Wherever a picture appears in the listing, leave it out, and copy the rest exactly.

SUPPLIED RECORDS
────────────────

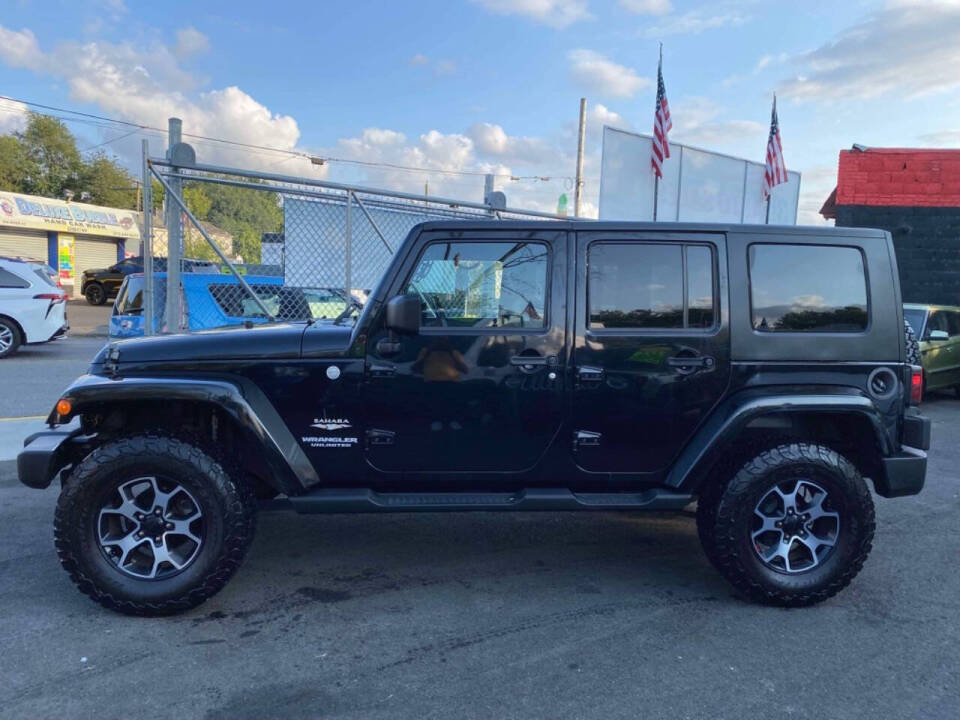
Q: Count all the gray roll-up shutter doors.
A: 2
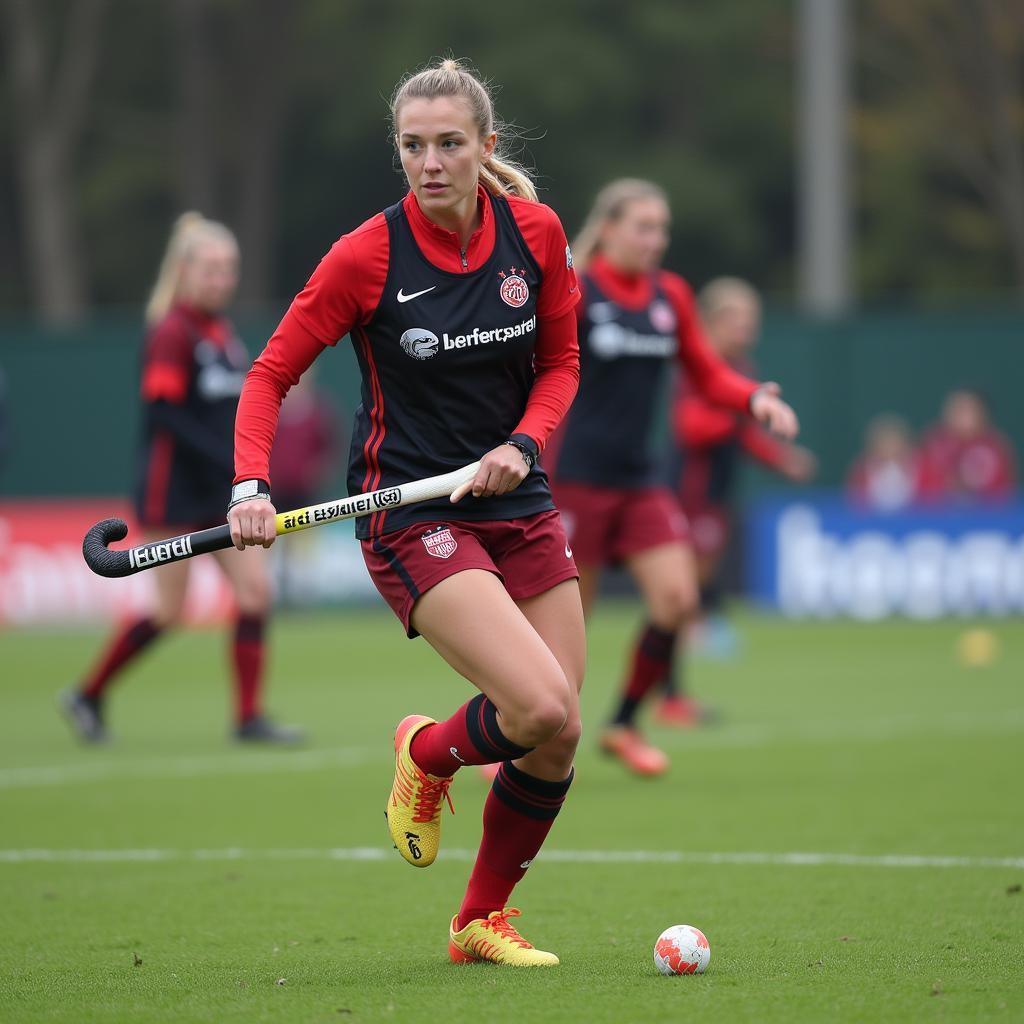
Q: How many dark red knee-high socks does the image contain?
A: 5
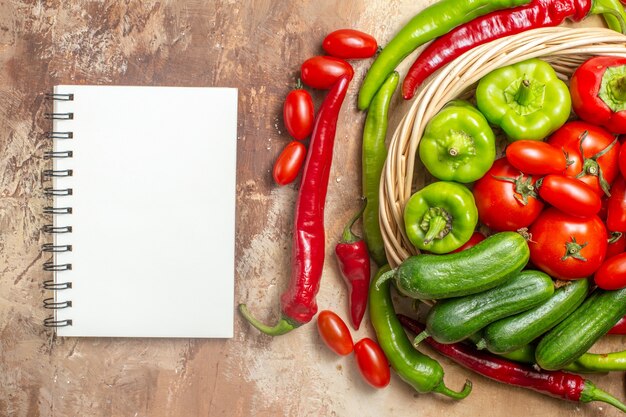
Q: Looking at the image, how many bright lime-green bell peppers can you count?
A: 3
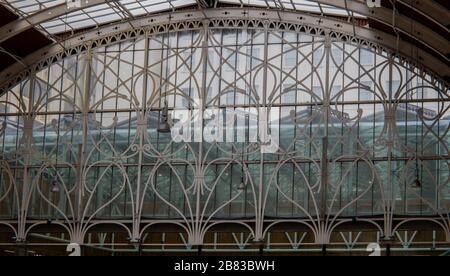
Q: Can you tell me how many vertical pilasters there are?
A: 7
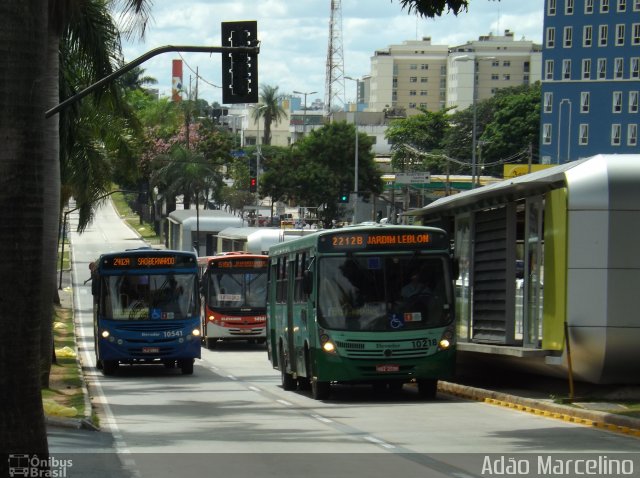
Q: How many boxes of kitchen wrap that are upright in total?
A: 0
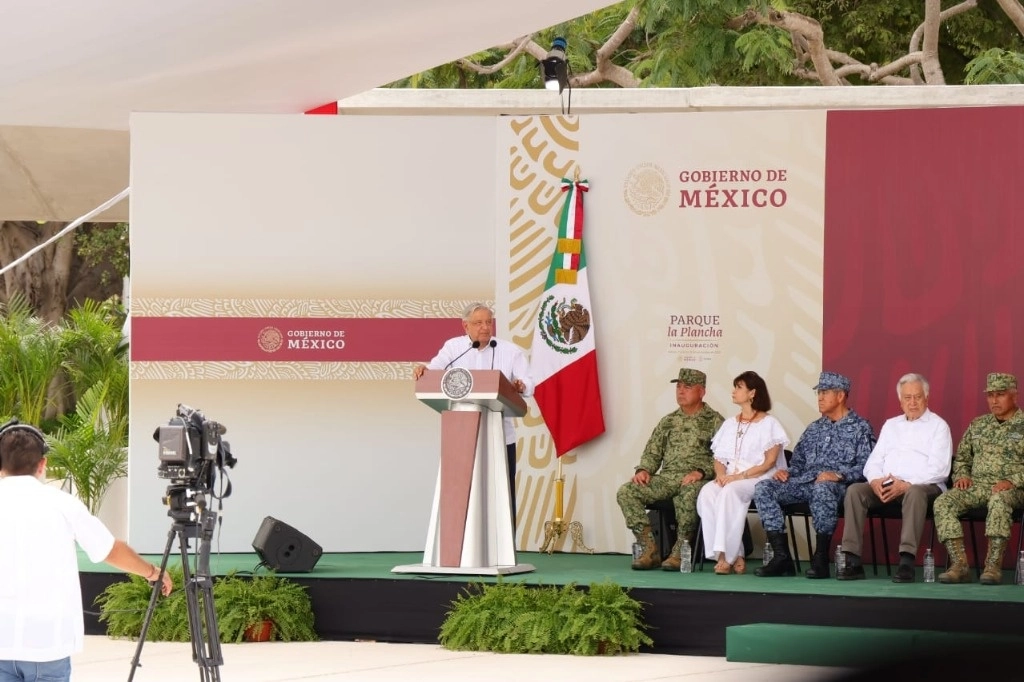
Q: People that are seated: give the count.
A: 5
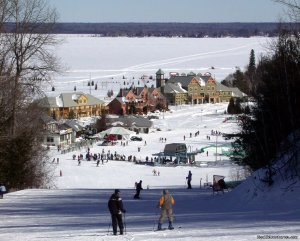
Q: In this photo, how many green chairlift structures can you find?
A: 1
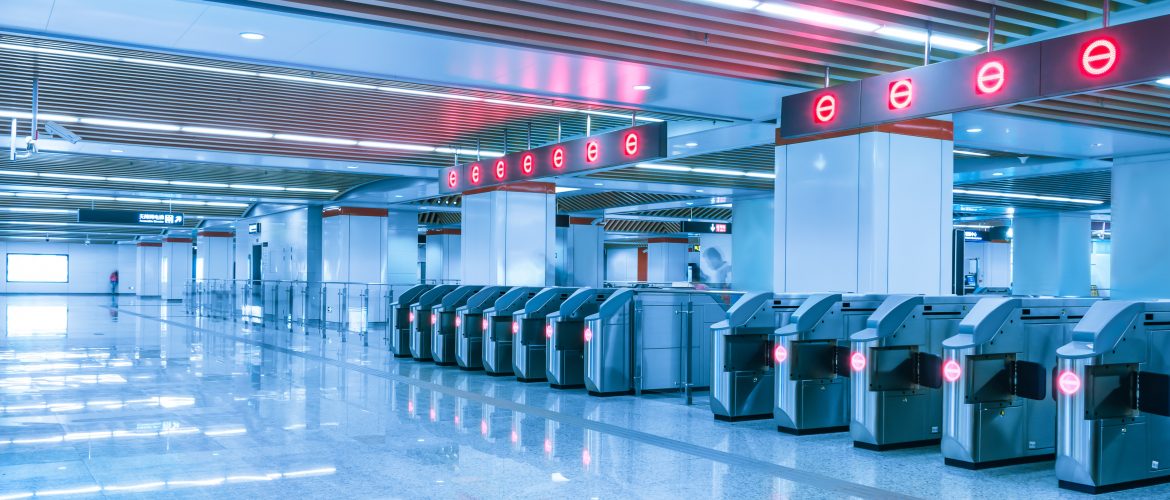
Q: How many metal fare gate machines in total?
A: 13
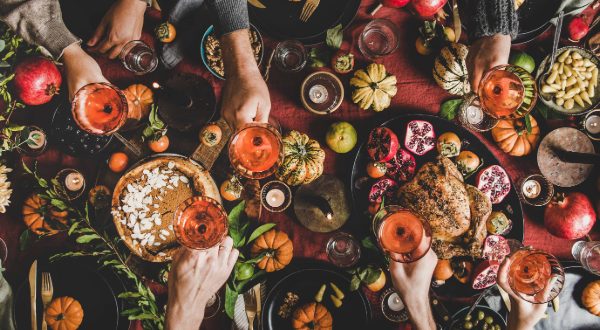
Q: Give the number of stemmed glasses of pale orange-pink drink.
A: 6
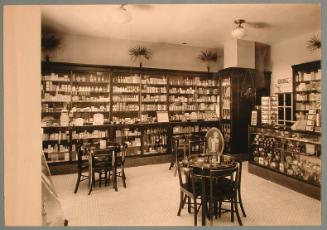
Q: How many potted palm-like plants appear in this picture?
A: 4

────────────────

EXERCISE RESULT
Q: Count all the gray roll-up shutter doors.
A: 2
Q: How many dark red knee-high socks does the image contain?
A: 5
Q: Looking at the image, how many bright lime-green bell peppers can you count?
A: 3
Q: Can you tell me how many vertical pilasters there are?
A: 7
Q: How many boxes of kitchen wrap that are upright in total?
A: 0
Q: People that are seated: give the count.
A: 5
Q: In this photo, how many green chairlift structures can you find?
A: 1
Q: How many metal fare gate machines in total?
A: 13
Q: Give the number of stemmed glasses of pale orange-pink drink.
A: 6
Q: How many potted palm-like plants appear in this picture?
A: 4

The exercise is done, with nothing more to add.